INPUT DATA Start Marker
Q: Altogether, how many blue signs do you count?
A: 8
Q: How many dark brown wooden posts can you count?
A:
INPUT DATA End Marker
INPUT DATA Start Marker
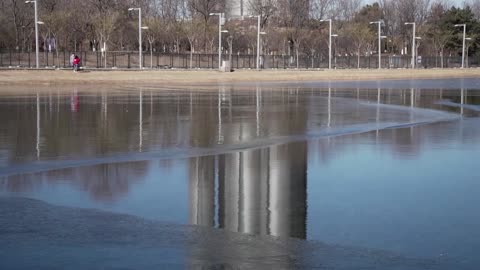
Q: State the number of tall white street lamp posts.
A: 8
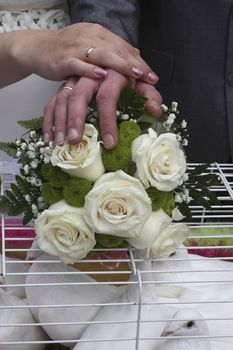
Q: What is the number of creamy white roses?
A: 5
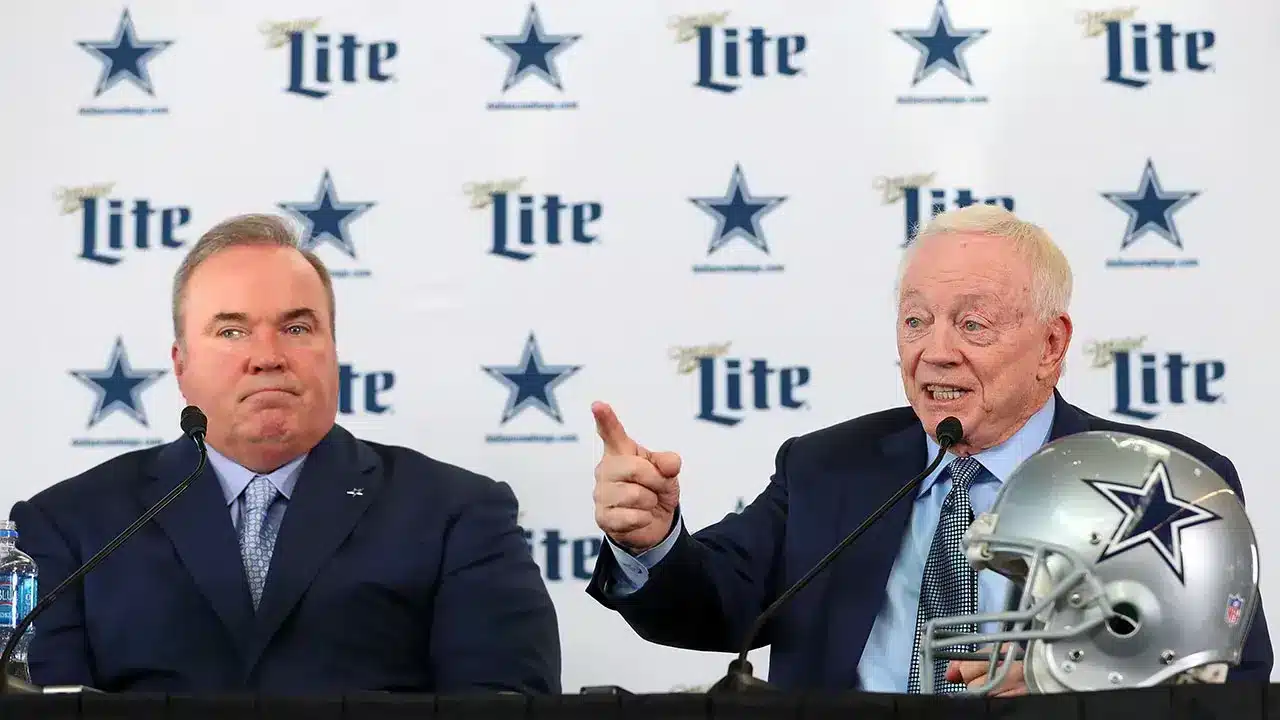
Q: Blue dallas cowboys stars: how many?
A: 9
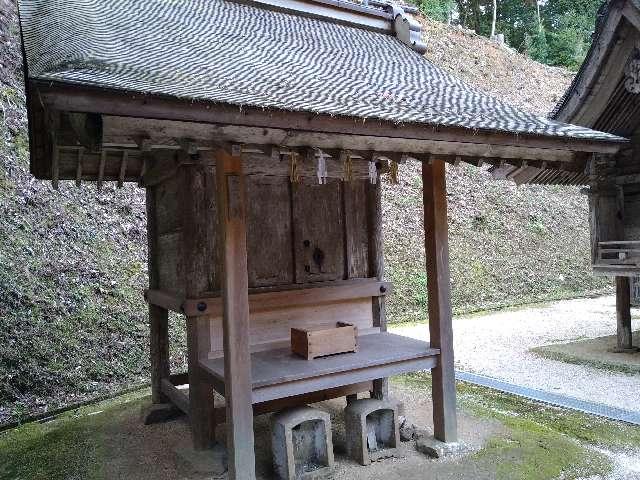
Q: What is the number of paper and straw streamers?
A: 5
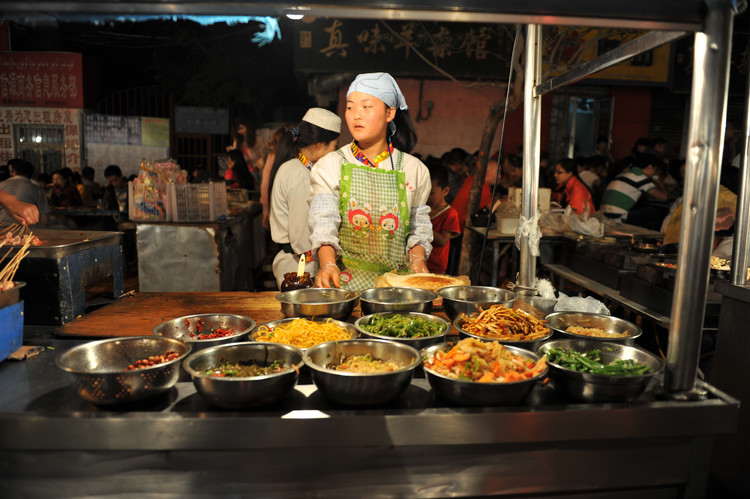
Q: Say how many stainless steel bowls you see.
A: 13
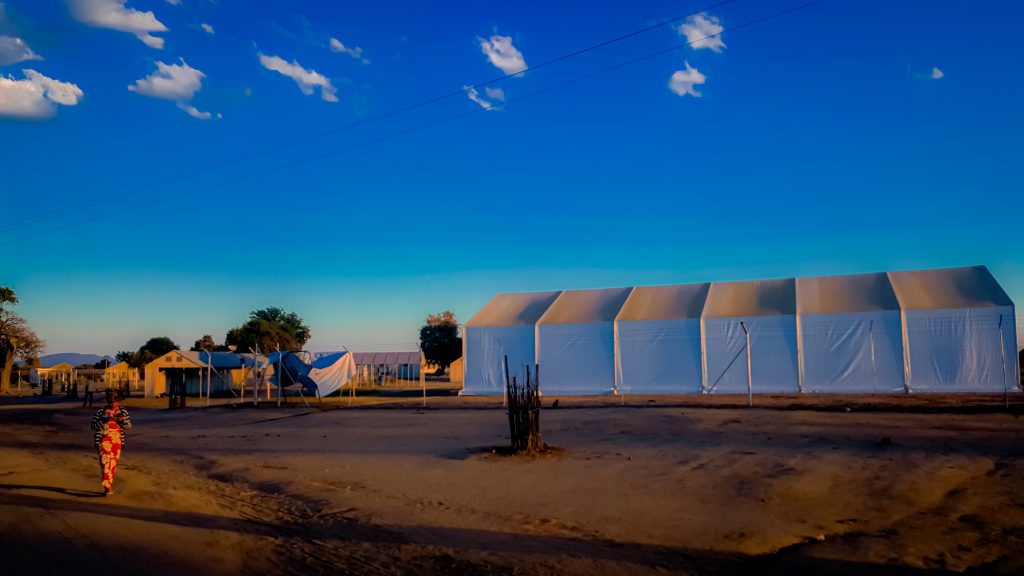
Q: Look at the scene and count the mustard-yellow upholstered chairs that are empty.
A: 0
INPUT DATA End Marker
INPUT DATA Start Marker
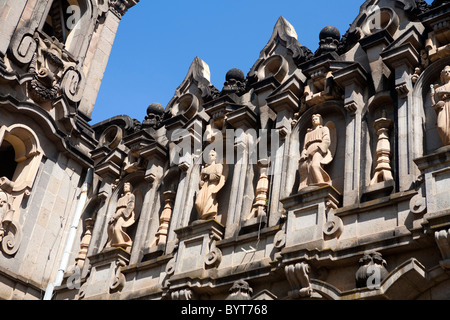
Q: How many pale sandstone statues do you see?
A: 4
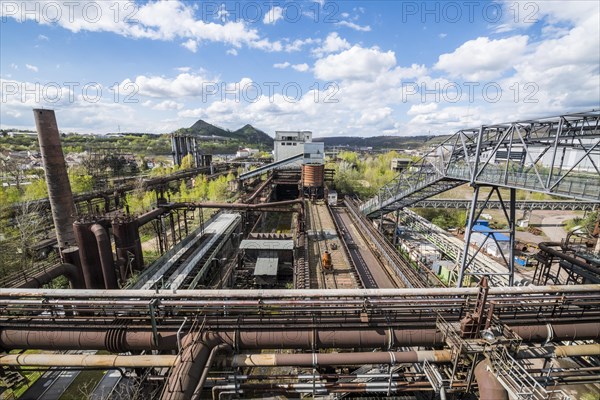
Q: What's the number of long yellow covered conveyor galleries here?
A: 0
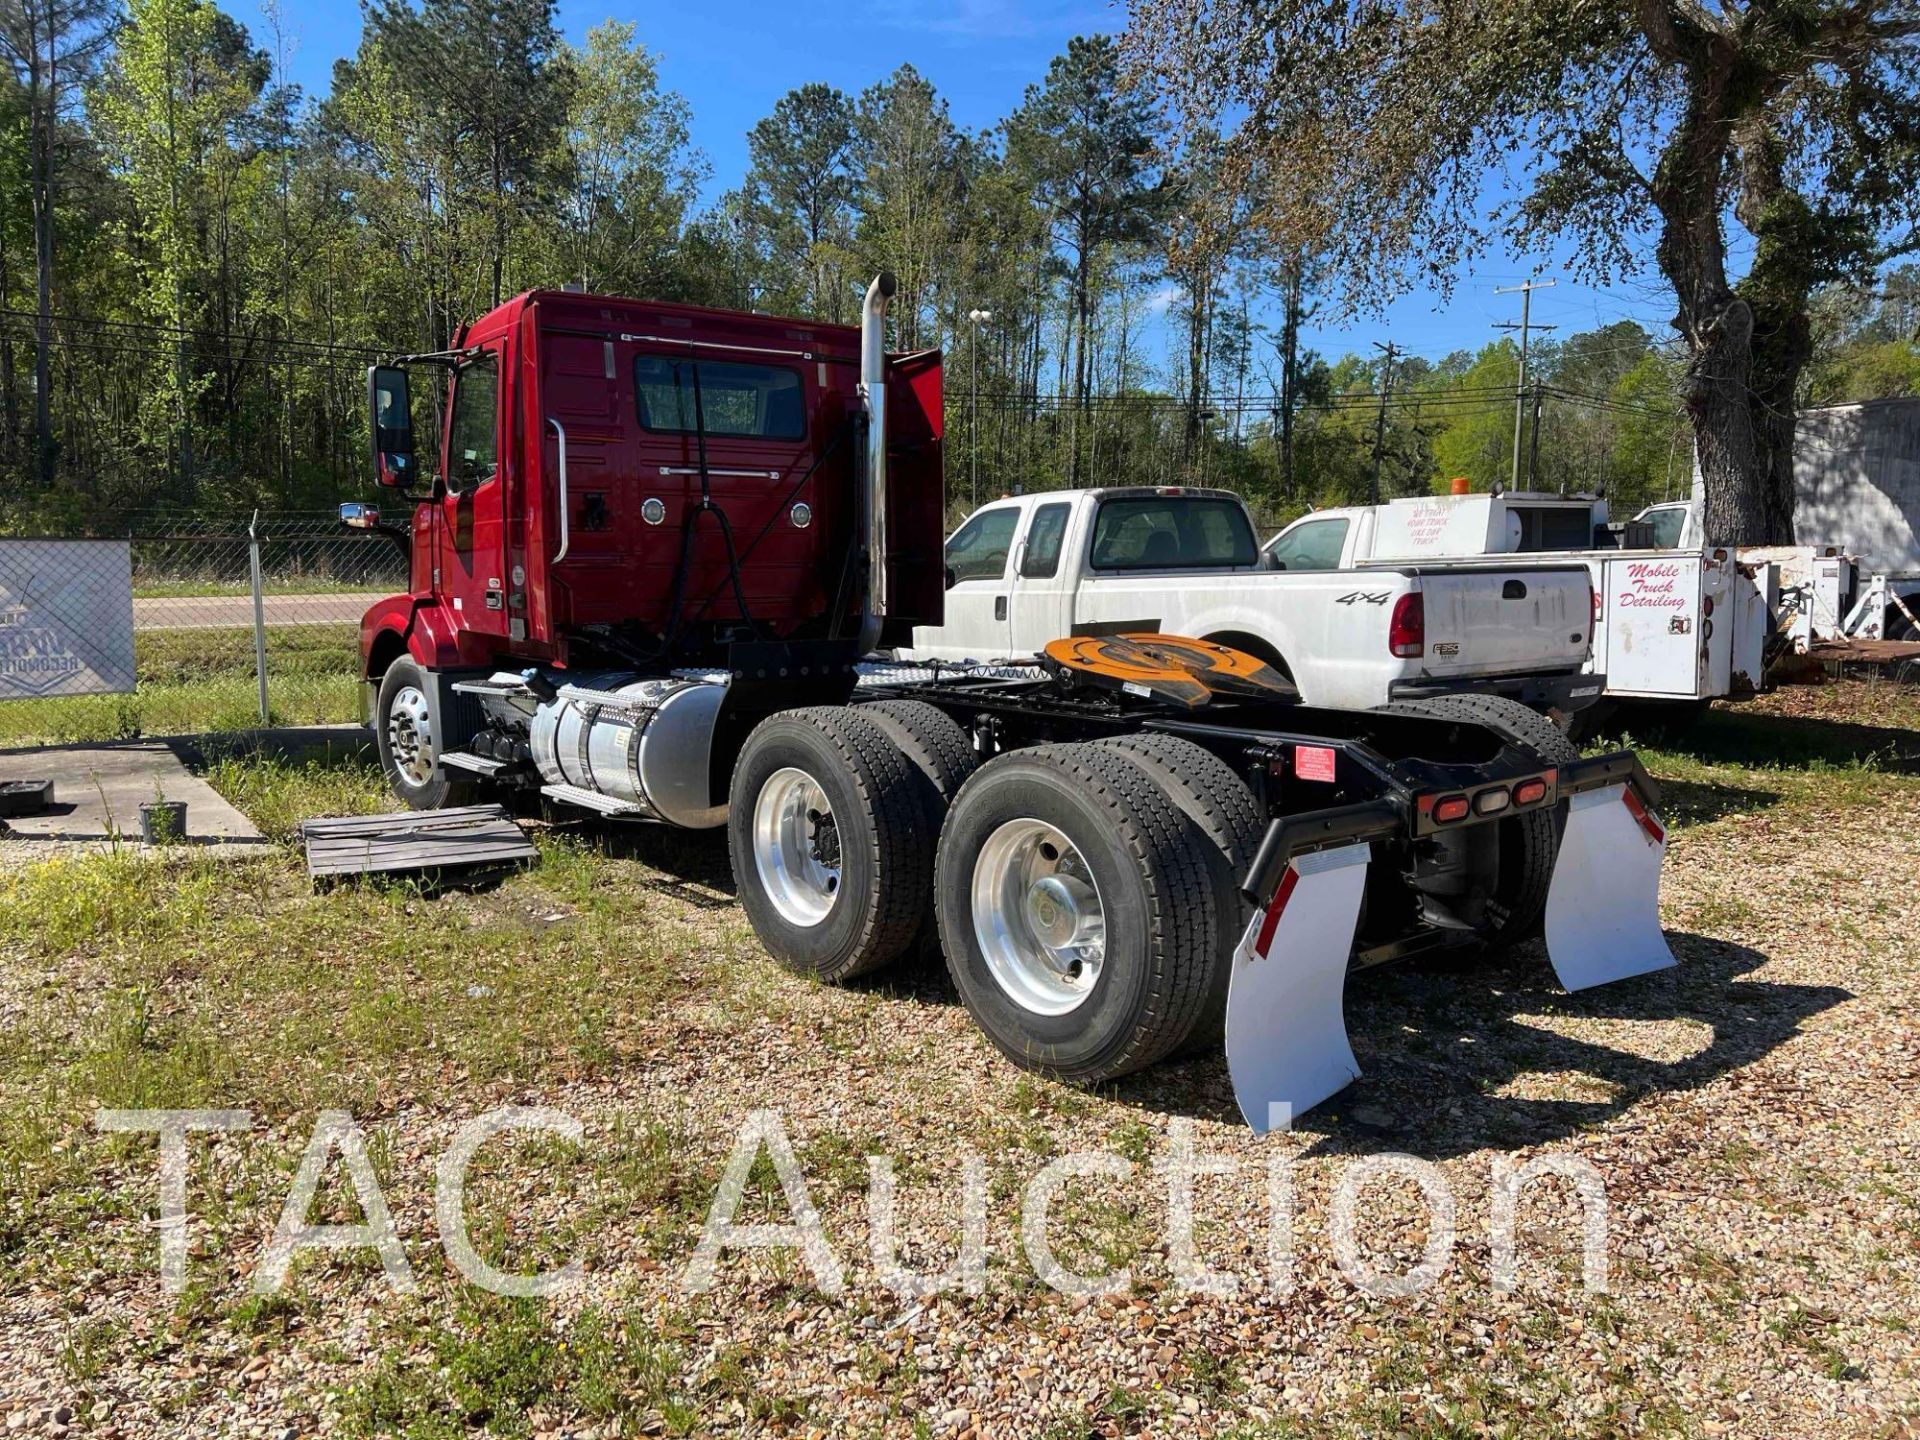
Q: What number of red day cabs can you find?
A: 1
INPUT DATA End Marker
#### ABOUT THIS EXERCISE:
Report every line of the records that contains the word "count".

#### WRITTEN RESPONSE:
Q: Altogether, how many blue signs do you count?
Q: How many dark brown wooden posts can you count?
Q: Look at the scene and count the mustard-yellow upholstered chairs that are empty.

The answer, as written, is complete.